Aos cinco meses, Juliana não faz idéia da fama do pai. Jesus Vidaña estava desaparecido quando Juliana nasceu. Mas, agora, vai se tornar personagem de livro e filme de Hollywood. O americano Joe Kissack fechou um contrato de exclusividade para contar a história de Jesus Vidaña, Lúcio Bezerra e Salvador Ordoñez, os três pescadores mexicanos resgatados depois de nove meses perdidos no Oceano Pacífico. O barco deles tinha oito metros de comprimento, sem cabine.
No dia 28 de outubro de 2005, eles saíram de San Blas, no México, para pescar tubarões. A gasolina do barco acabou e eles ficaram à deriva. Foram salvos por uma tripulação chinesa, já próximos da Austrália.
“Nós saímos bem cedo, às 6h da manhã", conta Salvador.
No Porto de San Blas, o assunto é sempre o mesmo: os pescadores se reúnem com os amigos, agora famosos, para ouvir detalhes da aventura.
Quando Vidaña, Bezerra e Ordoñez não apareceram depois de 24 horas, os pescadores de San Blas saíram em busca dos amigos. Mas eles já deviam estar longe da costa do México. Os meses foram passando e ninguém mais acreditava que eles voltariam um dia.

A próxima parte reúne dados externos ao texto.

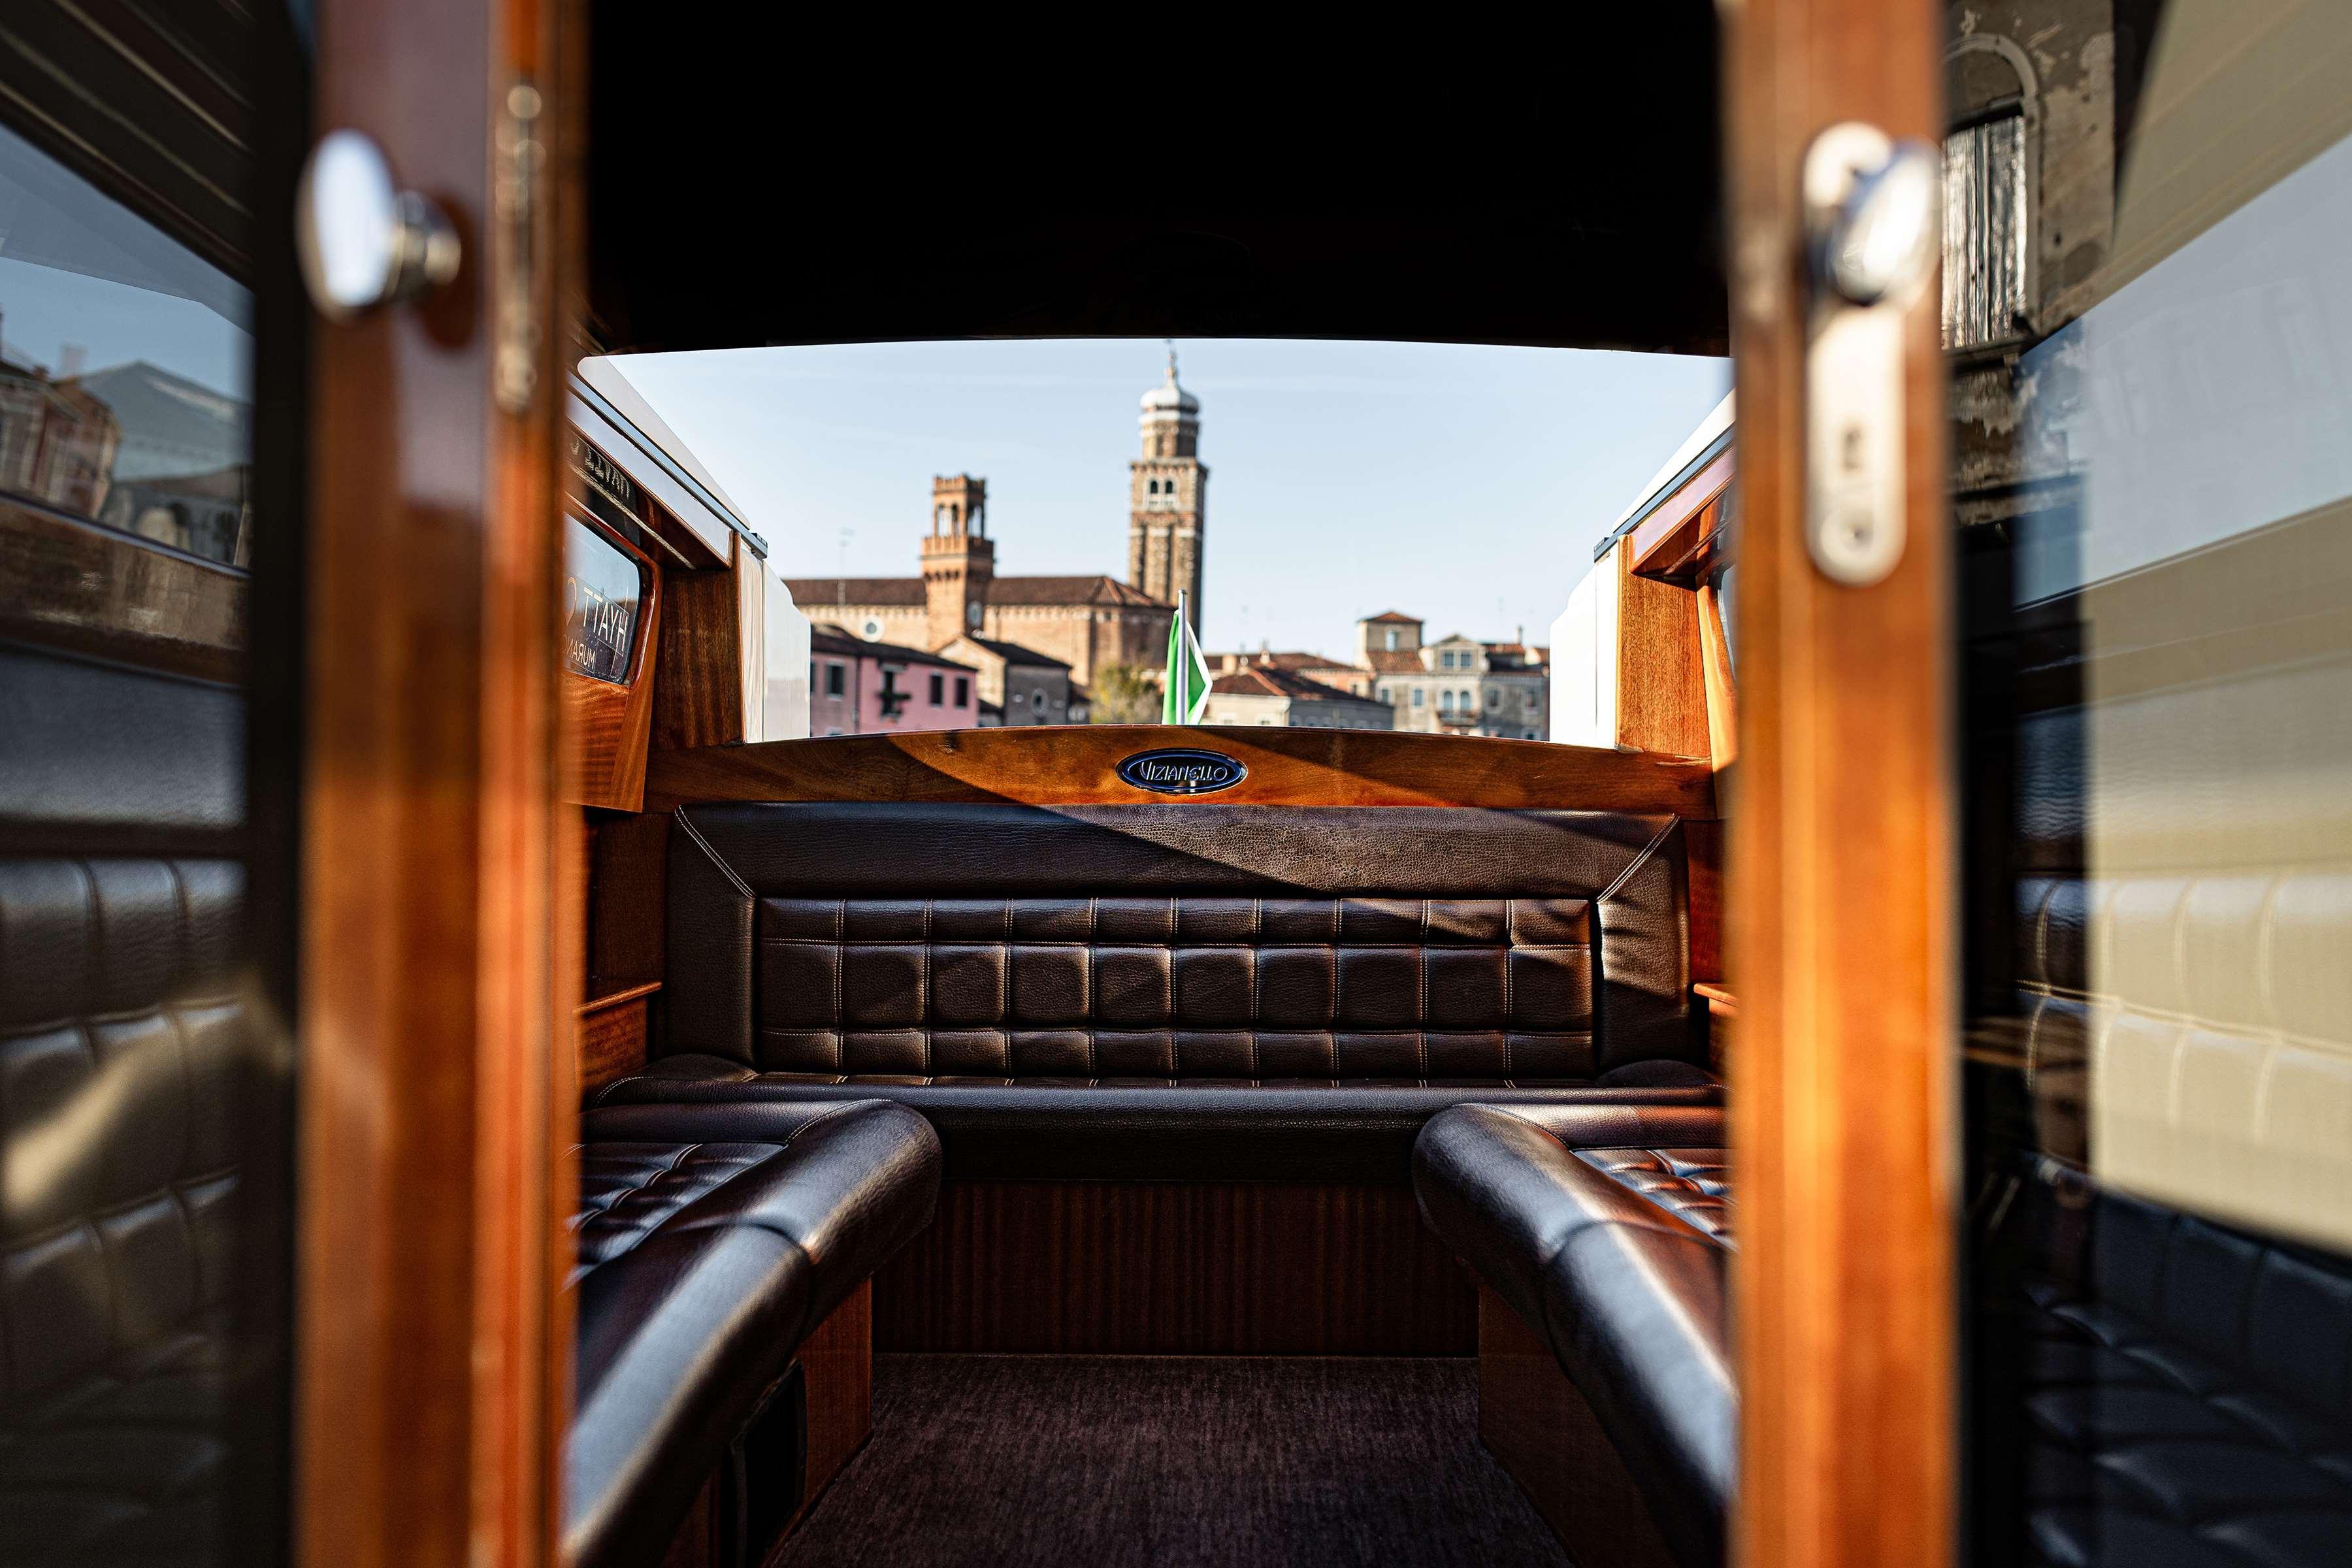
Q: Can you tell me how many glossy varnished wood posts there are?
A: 2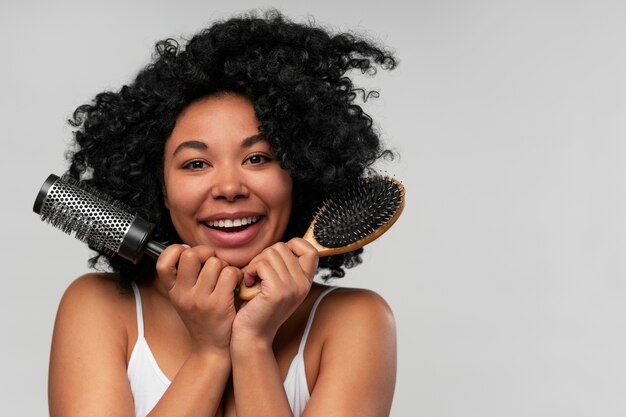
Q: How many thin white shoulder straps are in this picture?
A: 2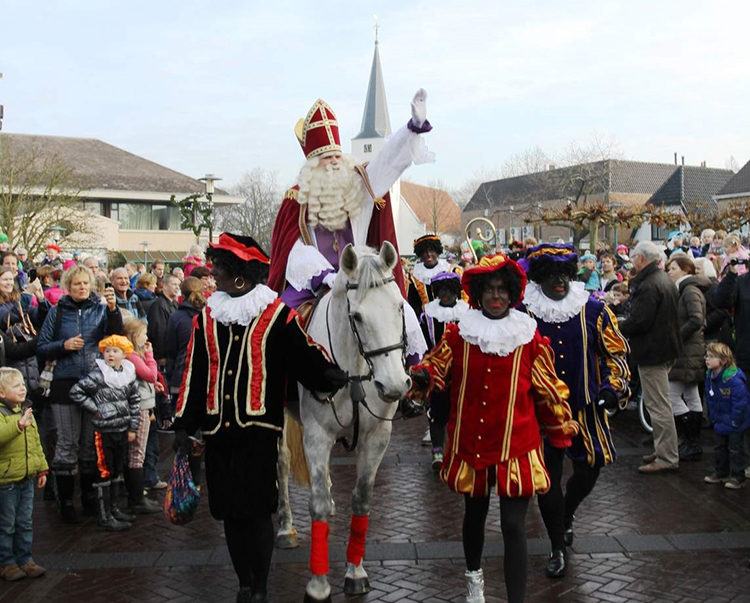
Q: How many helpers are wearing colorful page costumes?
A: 5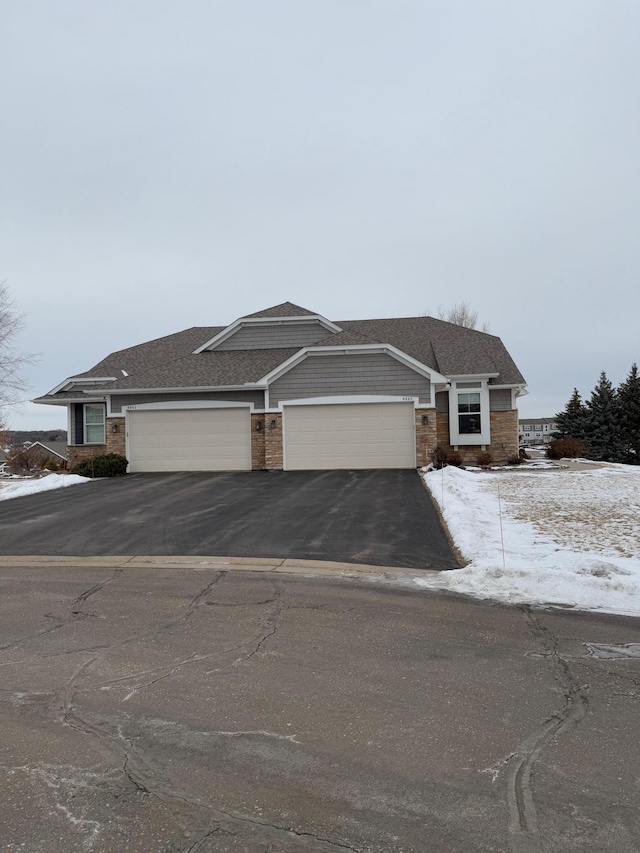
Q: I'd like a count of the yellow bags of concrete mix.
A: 0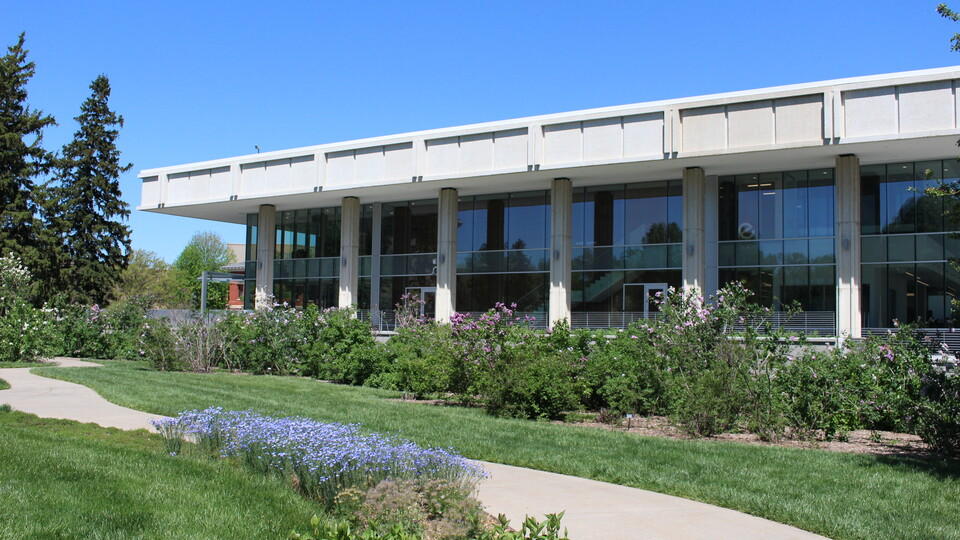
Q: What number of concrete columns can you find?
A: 6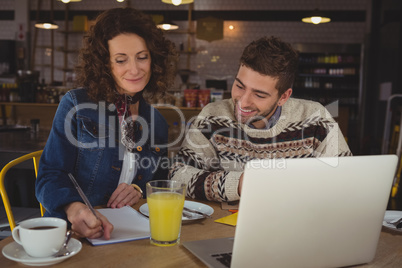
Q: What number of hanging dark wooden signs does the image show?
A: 1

Quer dizer, ninguém não: quase ninguém. Dona Francisca Perez abraça os três como se fosse avó de todos. Ela rezava dia e noite.
Dona Francisca diz que nunca perdeu a fé: “Eu fechava os olhos e via meu neto Lúcio e os companheiros dele vivos, nas ondas.” Ela esperou 285 dias até receber a notícia. “A vizinha veio me dizer: ‘Seu neto está vivo!’”
“Minhas primas gritavam! Como é bom ser querido por tantas pessoas”, comenta Bezerra. Foi preciso muita vontade de viver para não se entregar. Fé, experiência no mar e bom humor ajudaram. Bezerra e Ordoñez são mais calados e tímidos. Vidaña está sempre rindo. Ele animava os dias e as noites em alto-mar, fazendo de conta que tinha um violão.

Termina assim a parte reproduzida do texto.